PROBLEM DESCRIPTION: From the first line to the last, repeat the records exactly and skip the pictures.

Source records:
• • • • • • •
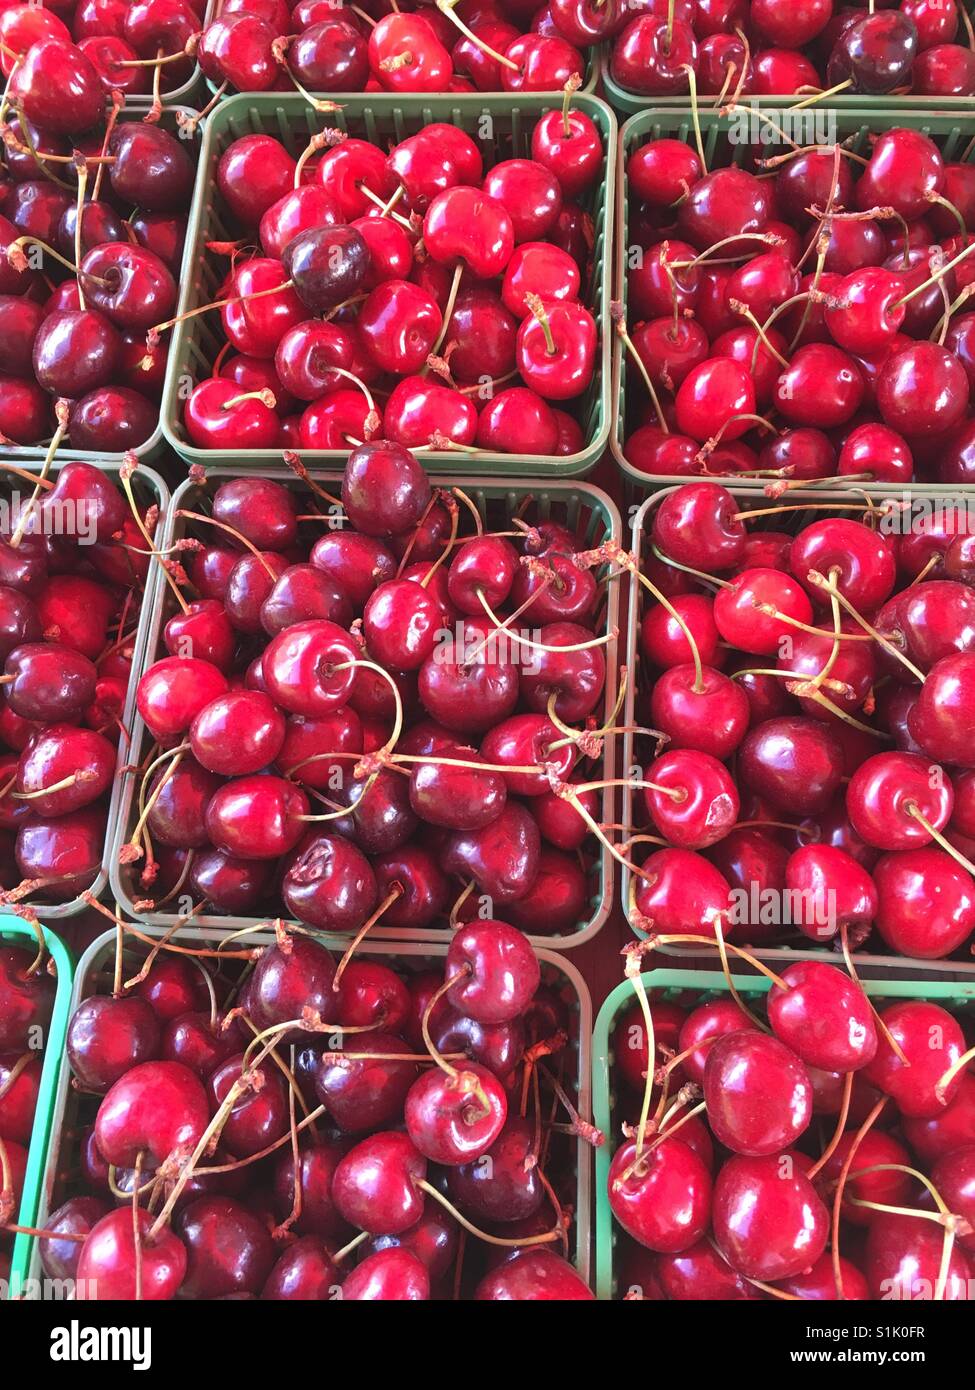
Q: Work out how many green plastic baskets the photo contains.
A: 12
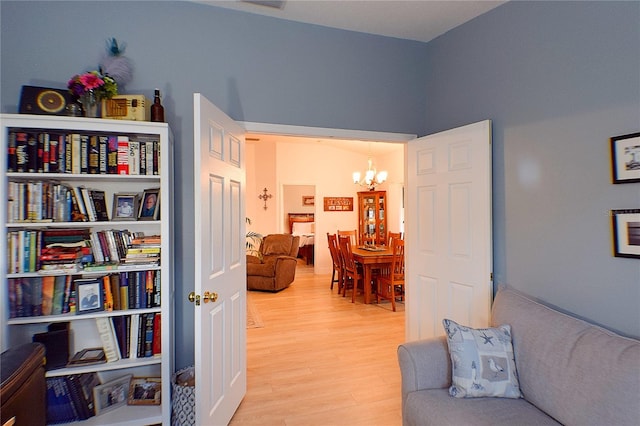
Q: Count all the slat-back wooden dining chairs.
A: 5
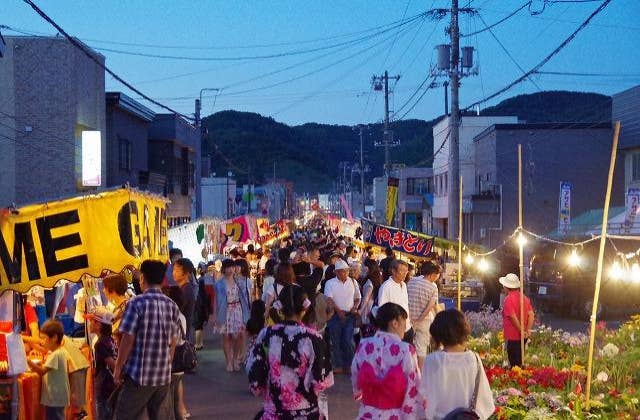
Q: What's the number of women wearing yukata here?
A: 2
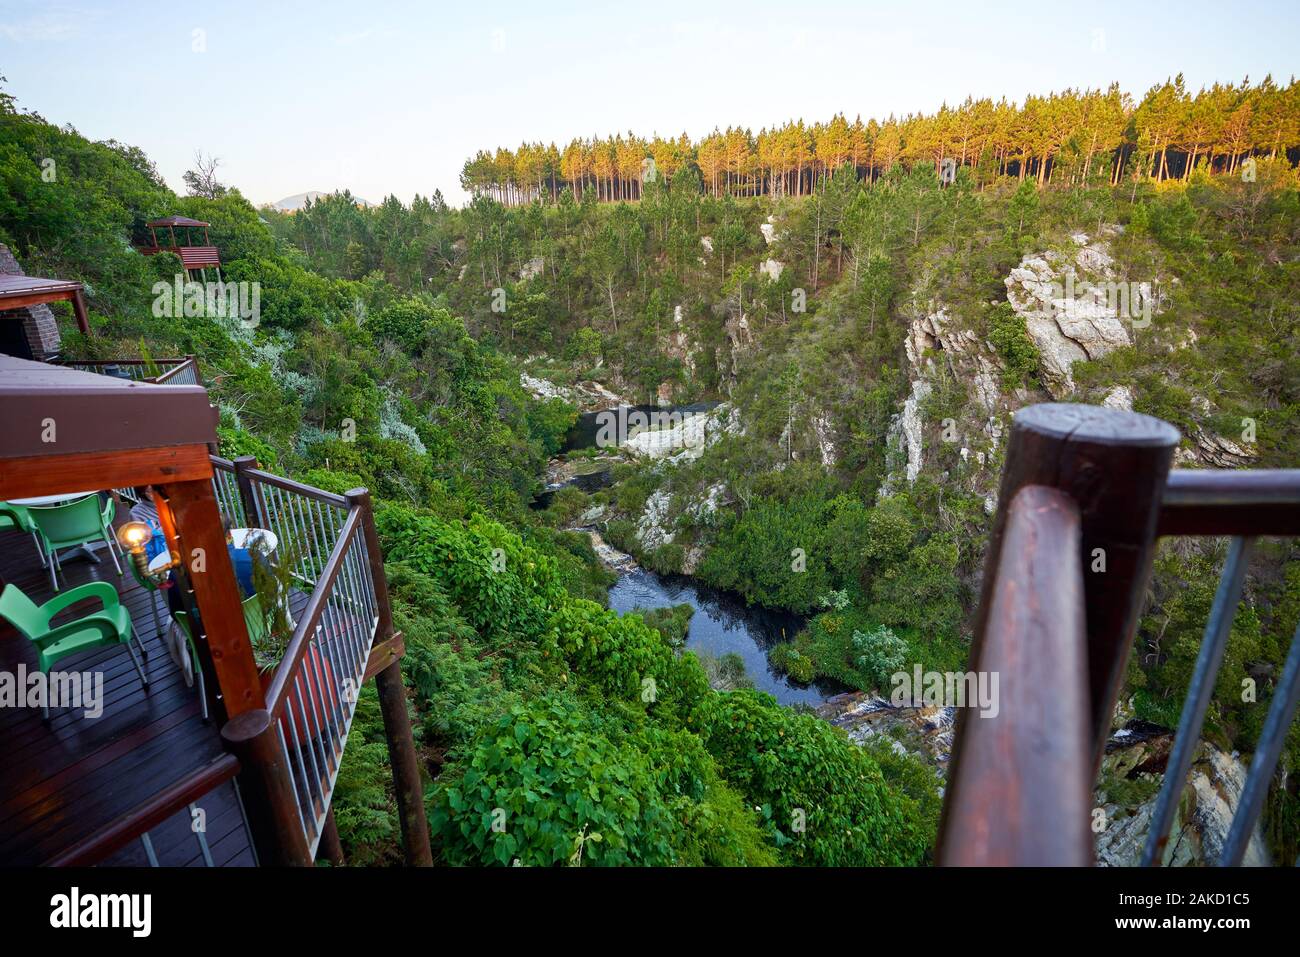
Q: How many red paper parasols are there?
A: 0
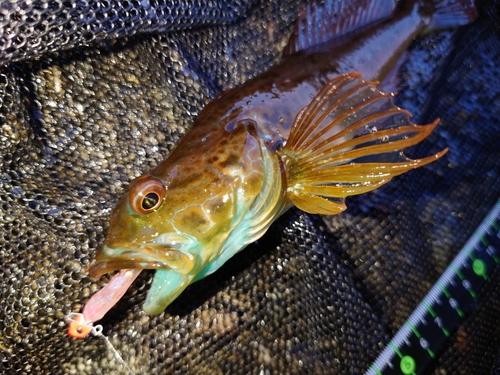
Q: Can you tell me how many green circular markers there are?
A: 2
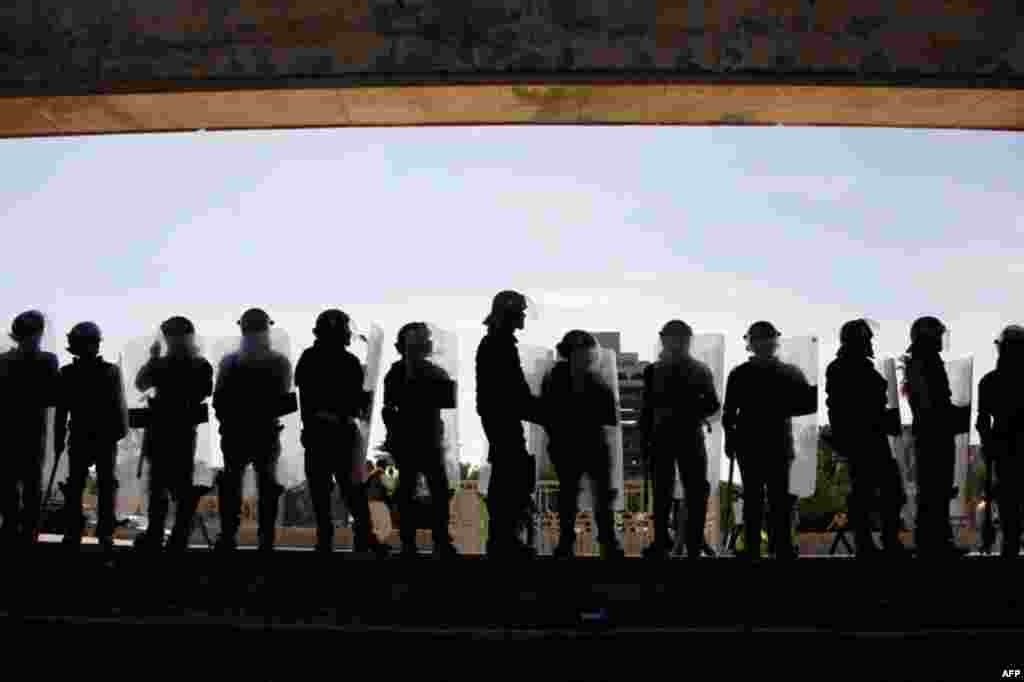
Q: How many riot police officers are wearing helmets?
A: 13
• • • • • • •
EXPECTED OUTPUT:
Q: Work out how many green plastic baskets the photo contains.
A: 12
Q: Count all the slat-back wooden dining chairs.
A: 5
Q: What's the number of women wearing yukata here?
A: 2
Q: How many red paper parasols are there?
A: 0
Q: Can you tell me how many green circular markers there are?
A: 2
Q: How many riot police officers are wearing helmets?
A: 13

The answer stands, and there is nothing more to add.